**Task goal**
Narrow the data below down to the lines containing "many".

**Stored data**
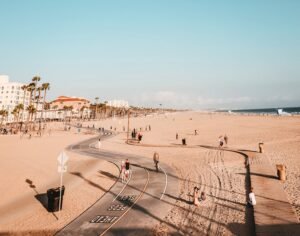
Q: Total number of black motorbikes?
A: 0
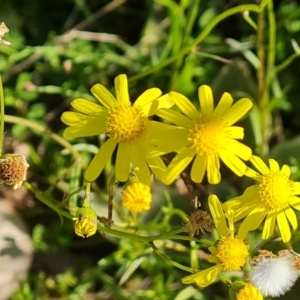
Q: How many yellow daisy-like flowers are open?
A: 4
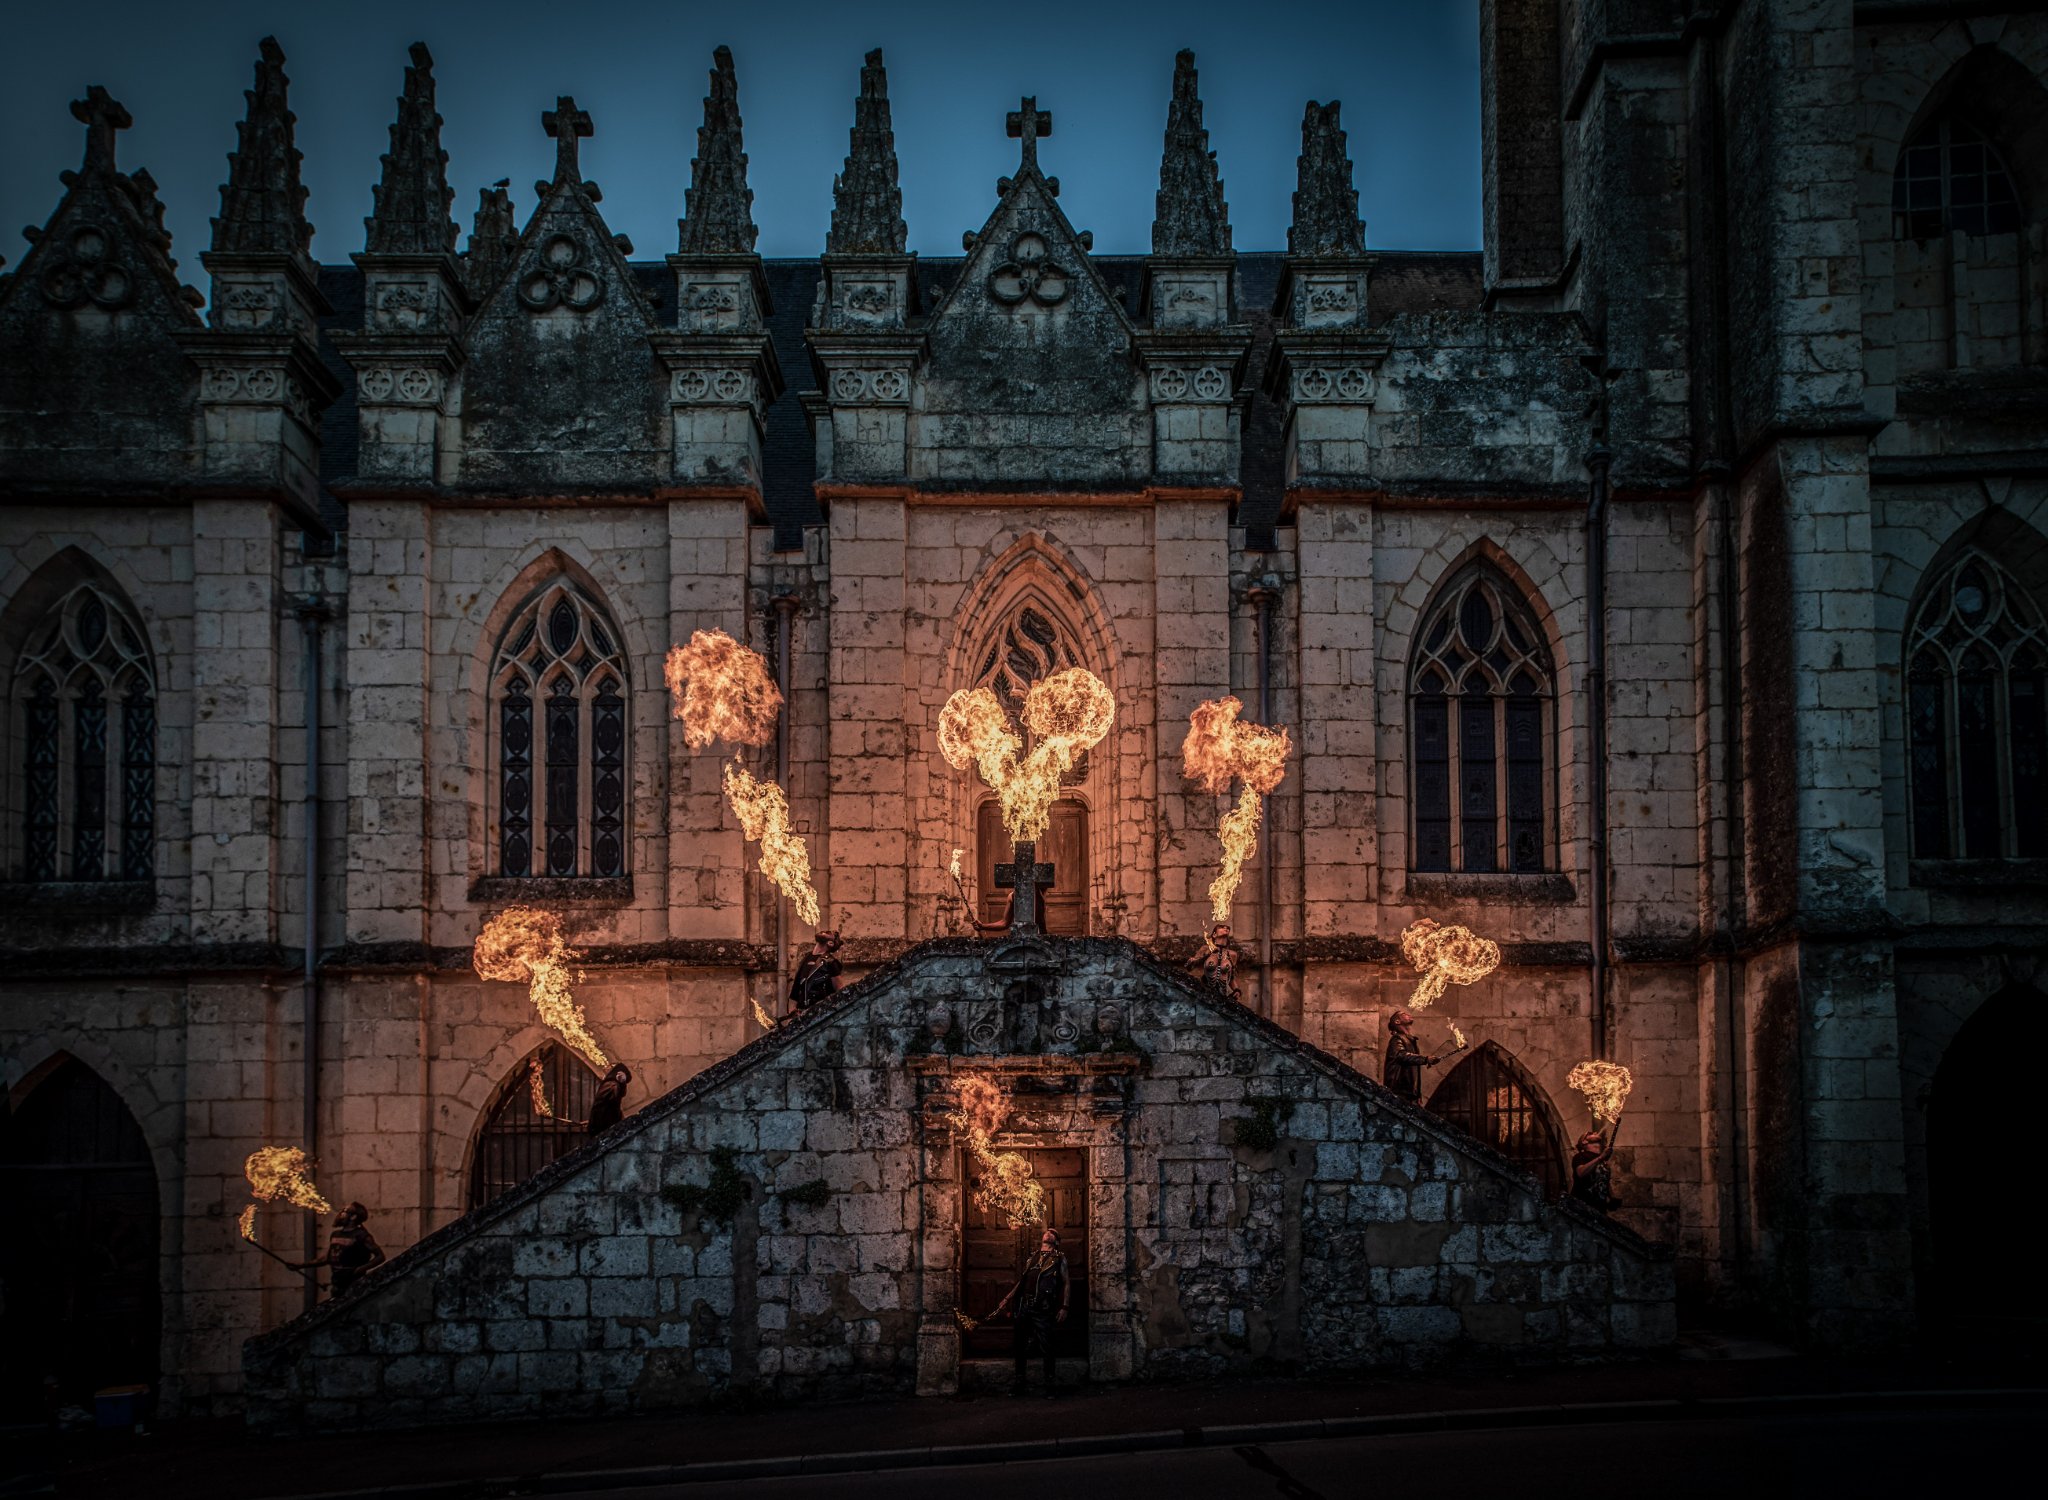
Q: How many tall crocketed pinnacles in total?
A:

---

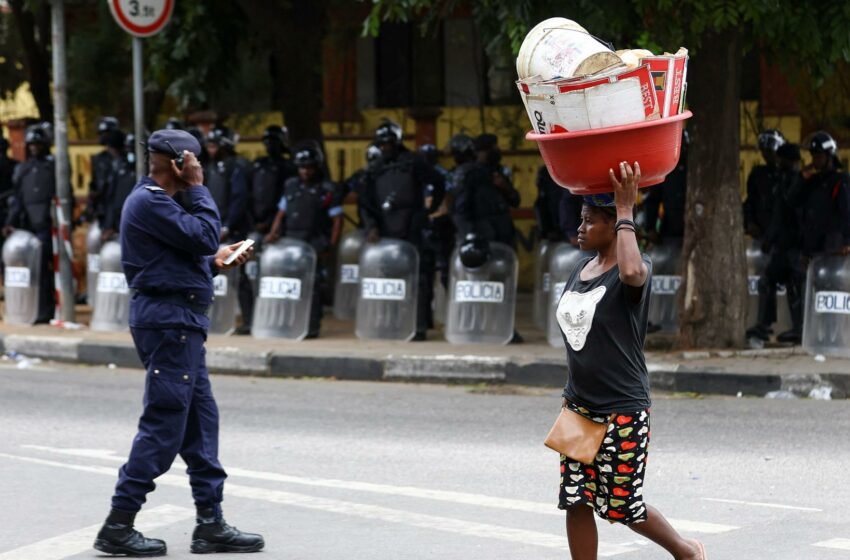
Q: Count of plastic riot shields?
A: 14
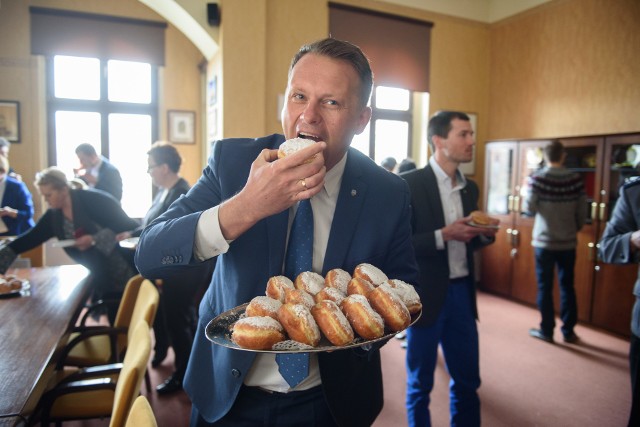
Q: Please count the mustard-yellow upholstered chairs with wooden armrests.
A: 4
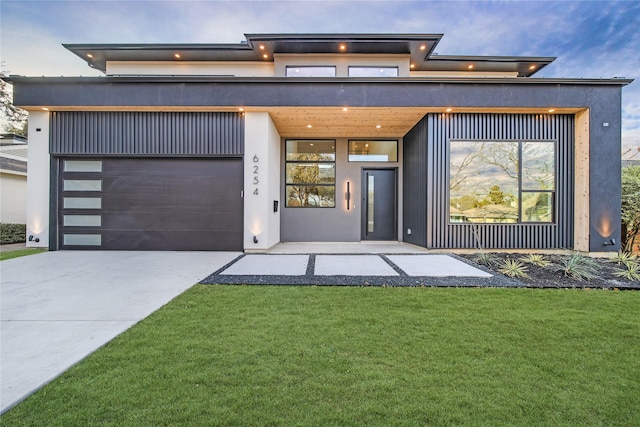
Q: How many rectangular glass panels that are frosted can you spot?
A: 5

**Answer below**
Q: How many yellow daisy-like flowers are open?
Q: How many tall crocketed pinnacles in total?
Q: How many rectangular glass panels that are frosted can you spot?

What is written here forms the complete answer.